Opinião

Doria faz política com 'p' minúsculo

Demétrio Magnoli
João Doria esmera-se na arte de emplacar manchetes. Fantasia-se de gari, junto com seus secretários, e varre uma praça; proíbe o uso de gravata no secretariado; promete multar auxiliares retardatários (a condição para ser secretário municipal em São Paulo é suportar ordens arbitrárias, destinadas a gerar efeitos publicitários). É política em ritmo frenético, mas com "p" minúsculo.

Na campanha, Doria vestiu o figurino do gestor, surfando a onda da rejeição aos políticos. Gestão é, obviamente, uma necessidade. Precisamos de serviços eficientemente administrados, bueiros desentupidos, conservação do asfalto, limpeza dos locais públicos.

Depois de Haddad, com sua incompetência militante, eloquente, o cumprimento de deveres básicos adquiriu uma aura de excepcionalidade. Mas o elogio desmedido da gestão veicula uma mensagem política: o prefeito está dizendo que seu mandato exclui a ideia de mudança.

A longa história dos termos "gerir" e "administrar" preencheu-os de significados militares (comandar, coordenar e controlar) ou empresariais (manipular a alocação de fatores de produção). Nos dois casos, trata-se de reproduzir aquilo que já existe, não de provocar rupturas estruturais. O político que se declara gestor é um gerente da velha ordem.

Adicionalmente, é um político de inclinações autoritárias, pois a missão que se atribui não requer o exercício da persuasão mas, apenas, a transmissão de ordens e a distribuição de tarefas. São Paulo, porém, precisa de algo mais.

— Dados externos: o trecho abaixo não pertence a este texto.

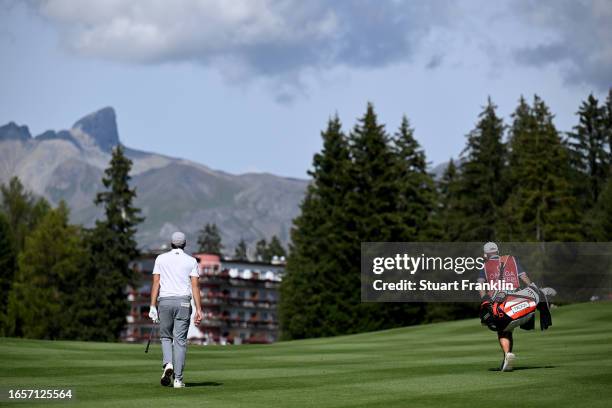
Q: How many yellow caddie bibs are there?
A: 0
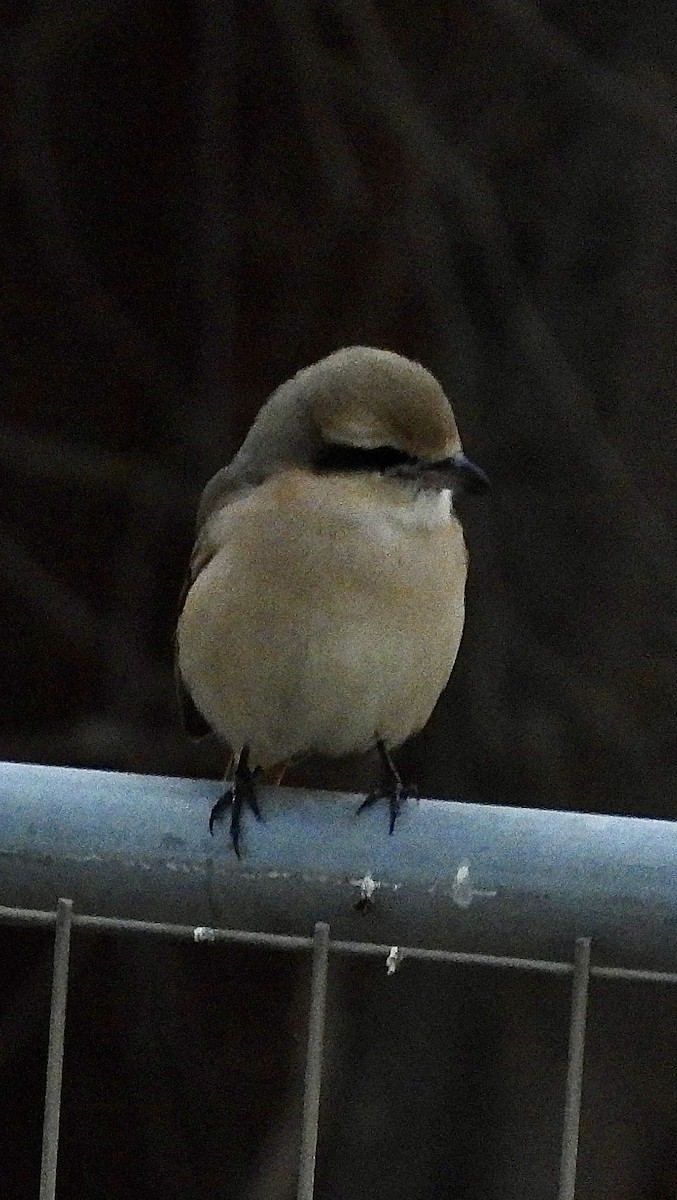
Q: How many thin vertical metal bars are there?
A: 3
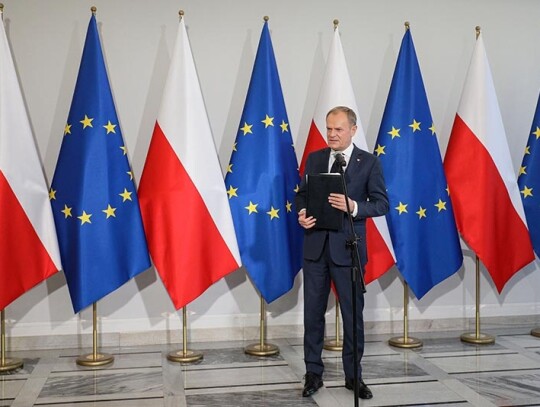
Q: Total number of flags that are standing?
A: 8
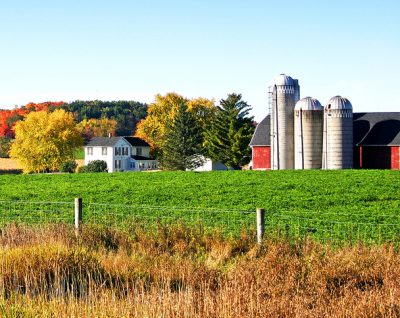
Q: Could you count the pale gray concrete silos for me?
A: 3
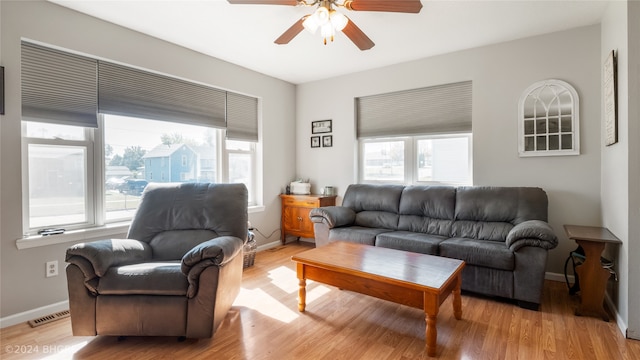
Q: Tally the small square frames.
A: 2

Barracas de lona, dormitórios improvisados com caixotes, sofás esburacados, pilhas de lixo. Nas praças, sob os viadutos, a paisagem ubíqua das invasões assinala um limite.

A pulsão segregadora da metrópole, tão antiga quanto ela mesma, atingiu seu ponto extremo, tornando-se disfuncional. A periferização da pobreza, nas suas modalidades legais ou ilegais, esgotou suas possibilidades. O MTST, que se amansa na margem esquerda do córrego do lulismo, pode viver (e prosperar) com um Minha Casa Minha Vida ou guetos clientelistas de "habitação social". A cidade, ao contrário, necessita uma reinvenção.

Um século atrás, Arthur Pigou, o sucessor de Alfred Marshall em Cambridge, apontou instâncias de ineficiência da economia de mercado e identificou motivos para a intervenção do poder público, lições hoje esquecidas pelos fanáticos ultraliberais. As cidades ilustram, exemplarmente, tais ineficiências.

Nelas, a propriedade da terra confere acesso a rendas derivadas, exclusivamente, da localização, e o uso desregulado dos terrenos impõe custos externos que recaem sobre a coletividade. Deixada ao sabor do mercado, a cidade tende à expansão horizontal, à suburbanização e à produção de sucessivos anéis periféricos, enquanto submete as áreas centrais à degradação. São Paulo move-se por essas linhas perversas desde os tempos de Pigou, apesar (ou por causa?) de seus planos diretores.

A depressão econômica em curso evidencia que se fecharam, em definitivo, as válvulas de escape.

Haddad emergiu, há quatro anos, sinalizando uma reinvenção. Seu Arco Tietê indicava o rumo para macro-operações de renovação do centro expandido, com a valorização de "ruínas urbanas" constituídas por galpões desativados e edificações diversas mais ou menos abandonadas.

A ideia de projetos imobiliários de uso misto, integrando comércio, serviços e habitações para diferentes faixas de renda, estava vagamente inscrita nas propostas originais. Logo, contudo, o impulso da reforma urbana esmoreceu, substituído por ações pontuais incoerentes, cracolândias estatizadas e ciclovias aleatórias.

Doria teria um ponto de partida, se optasse pela política com maiúsculas.

Tudo indica que escolherá o caminho da "gestão": a política com minúsculas. Daqui a quatro anos, precisaremos ainda mais de garis -e de milícias de vigilantes de bairro.